Scomparso il 21% delle zone umide nel mondo
In tutto il mondo, tra il 1700 e il 2020, secondo lo studio guidato dall’università di Stanford e dal Politecnico di Zurigo, sono stati modificati 3,4 milioni di km2 di paludi, torbiere, acquitrini, estuari, foreste di mangrovie e altri ecosistemi umidi. Questa è una stima mediana ma la forbice è relativamente stretta e va da 2,9 a 3,8 mln km2. Cifre che equivalgono a circa il 21% (forbice 16-23%) del totale presente sul Pianeta all’alba dell’era industriale.

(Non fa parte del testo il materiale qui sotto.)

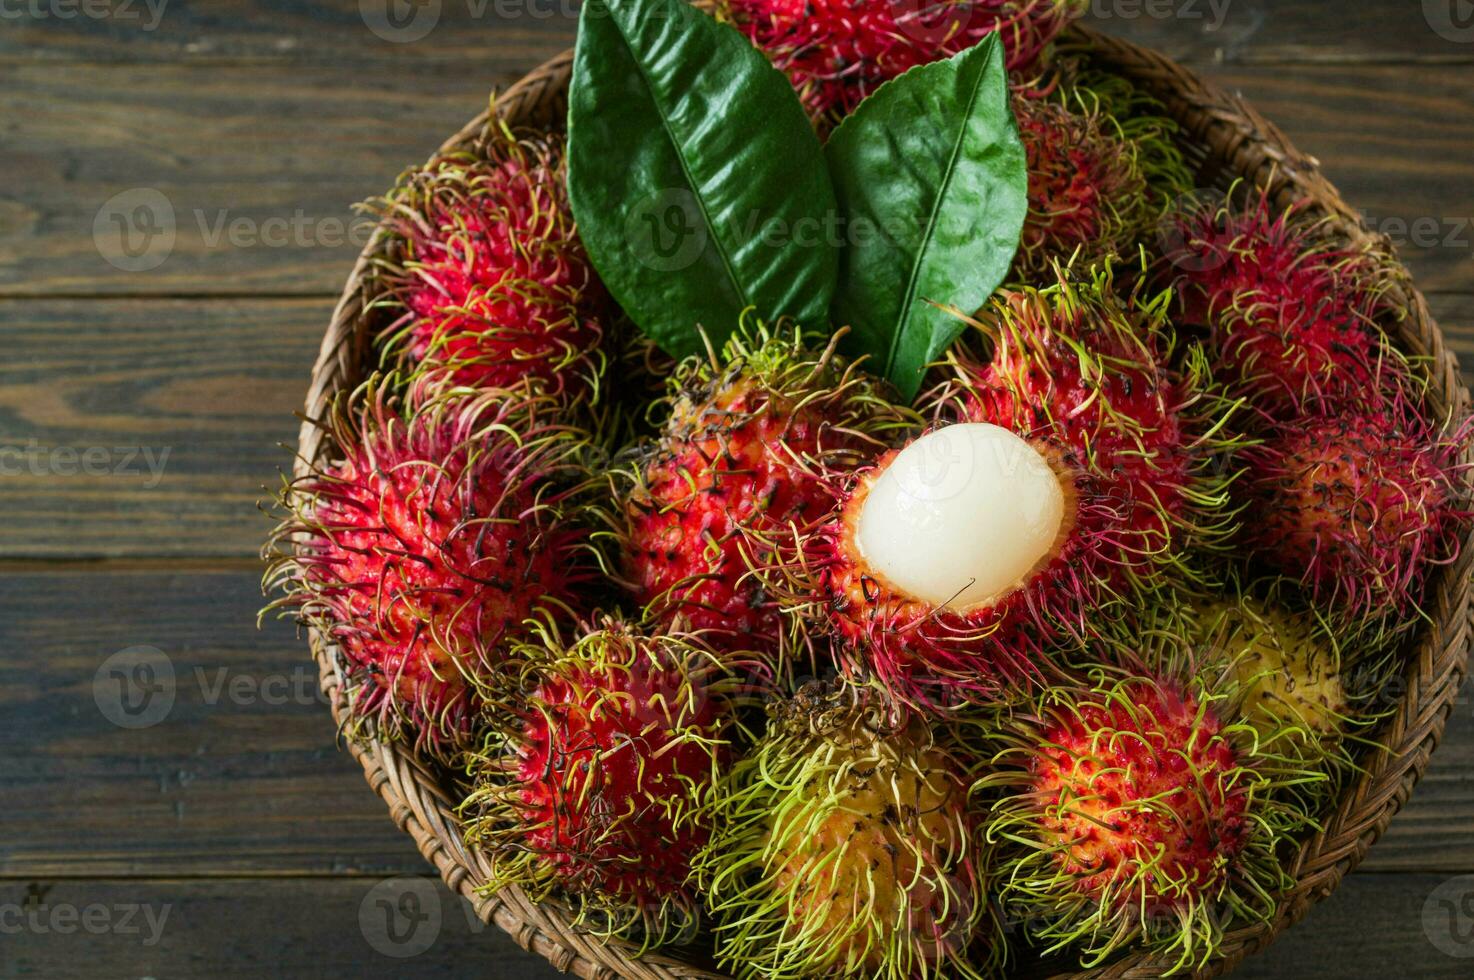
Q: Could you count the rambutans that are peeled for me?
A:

Finora, si riteneva che la scomparsa delle zone umide avesse riguardato il 75% del totale. Un dato sovrastimato che, probabilmente, rifletteva l’abbondanza di dati relativi al Nord Globale. Dove la perdita di wetlands è maggiore. Europa e Stati Uniti (insieme alla Cina), infatti, sono le regioni dove la scomparsa delle zone umide è più evidente, con gli Stati Uniti che detengono il primato mondiale come singolo paese. Nel vecchio continente il paese con i dati peggiori è l’Irlanda con una perdita superiore al 90%, seguita da Germania, Lituania e Ungheria con oltre l’80%, e poi Gran Bretagna e Olanda a pari merito con l’Italia.
“Nonostante le buone notizie che i nostri risultati potrebbero implicare, rimane urgente fermare e invertire la conversione e il degrado delle zone umide”, ha dichiarato l’autore principale dello studio, Etienne Fluet-Chouinard. “Le disparità geografiche nelle perdite sono fondamentali da considerare perché i benefici locali persi dalle zone umide prosciugate non possono essere sostituiti da zone umide altrove”.